Diabetes in pregnancy: what you need to know!

 

Around 10-15 % of women will have diabetes in pregnancy.  Some women have diabetes before they fall pregnant (Type I or Type 2 diabetes).  Women can also develop diabetes for the first time during pregnancy (gestational diabetes).

 

What are the different types of diabetes in pregnancy?

  • Type 1 diabetes: Your insulin-producing cells are damaged.  Your body stops making insulin.  Patients need insulin injections for the rest of their lives.
  • Type 2 diabetes: Your body slowly stops responding to insulin, or it can’t produce enough insulin to keep up with your needs.  Type 2 usually affects adults.  It runs in families, but there is a big lifestyle component.  Type 2 diabetes is managed with a combination of healthy eating, exercise and medication.
  • Gestational diabetes: a type of diabetes that appears for the first time during pregnancy and goes away after the baby is born.  It’s caused by hormonal and metabolic changes in pregnancy.  Treating GDM reduces the risk of complications that can affect both mother and baby.

Dr Colin WEalsh Diabates pregnancy

How common is gestational diabetes (GDM)?

GDM affects 12-14% of pregnant women in Australia.

 

Who is more likely to develop GDM?

  • Aged 40 and over
  • Overweight
  • Had GDM in a previous pregnancy
  • Had high blood sugar levels or insulin resistance in the past
  • Has PCOS
  • Family history of diabetes
  • Previously given birth to a baby weighing 4.5kg or more
  • Taking some kinds of medication e.g. steroids

 

Diagnosing GDM

GDM is diagnosed with a “glucose tolerance test.”  You need to fast overnight before the test.  When you arrive, the lab will check your fasting blood sugar level and then give you a sweet drink.  Your blood sugar is re-tested after one and two hours.  (We don’t recommend the old-fashioned one-hour, non-fasting “challenge” test anymore).

 

What happens if I develop GDM?

It’s natural to be anxious if you are diagnosed with GDM.  However, there are simple ways to manage your blood sugar.  Most women go on to have a healthy pregnancy and a healthy baby.  Remember, it’s undiagnosed GDM that is most likely to cause problems.

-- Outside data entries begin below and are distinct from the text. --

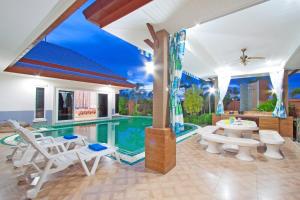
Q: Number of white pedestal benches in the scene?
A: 3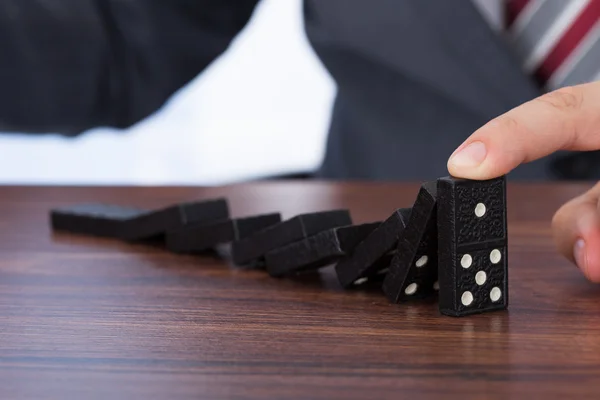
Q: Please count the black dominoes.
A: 8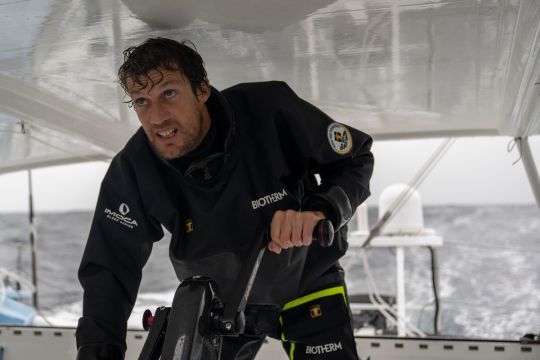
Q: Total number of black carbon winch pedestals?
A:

The first step is to see a diabetes educator/dietitian.  The educator will teach you to monitor your blood sugar and help you with a healthy eating plan.  Regular exercise is also very important.  Most women will be able to manage their blood sugar with a diabetes diet and exercise.

Other women will find that, despite their best efforts, their blood sugars stay too high.  These women need to see an endocrinologist (a hormone specialist) and start insulin injections.

 

What about later in life?

Although GDM disappears within a few months of baby being born, women who had GDM have a higher chance of developing Type 2 diabetes later in life.  Your GP should screen you regularly for Type 2 diabetes as you get older.

 

How will diabetes affect my pregnancy and my baby?

Diabetes in pregnancy can lead to several complications, such as miscarriage, fetal abnormalities, fetal growth problems, stillbirth and difficulties during labour and delivery.  Your own level of risk will depend on two things:

  1. How long you’ve had diabetes.  Women with pre-pregnancy diabetes (Type 1 & 2) have a higher risk of complications compared to women with GDM.
  2. How well you are able to control your blood sugar levels throughout pregnancy.  There is very good evidence showing us that good control of diabetes in pregnancy improves outcomes for both mother and baby.

 

Who looks after diabetic women during pregnancy?

Most obstetricians are happy to look after patients who develop gestational diabetes.  However, pre-pregnancy diabetes puts a pregnancy at much higher risk.  Type 1 diabetics and Type 2 diabetics on insulin should see an experienced high-risk obstetrician or a Maternal-Fetal Medicine specialist.

Women with diabetes in pregnancy need a lot of support.  Often, extra consultations with a dietitian and an endocrinologist will be recommended.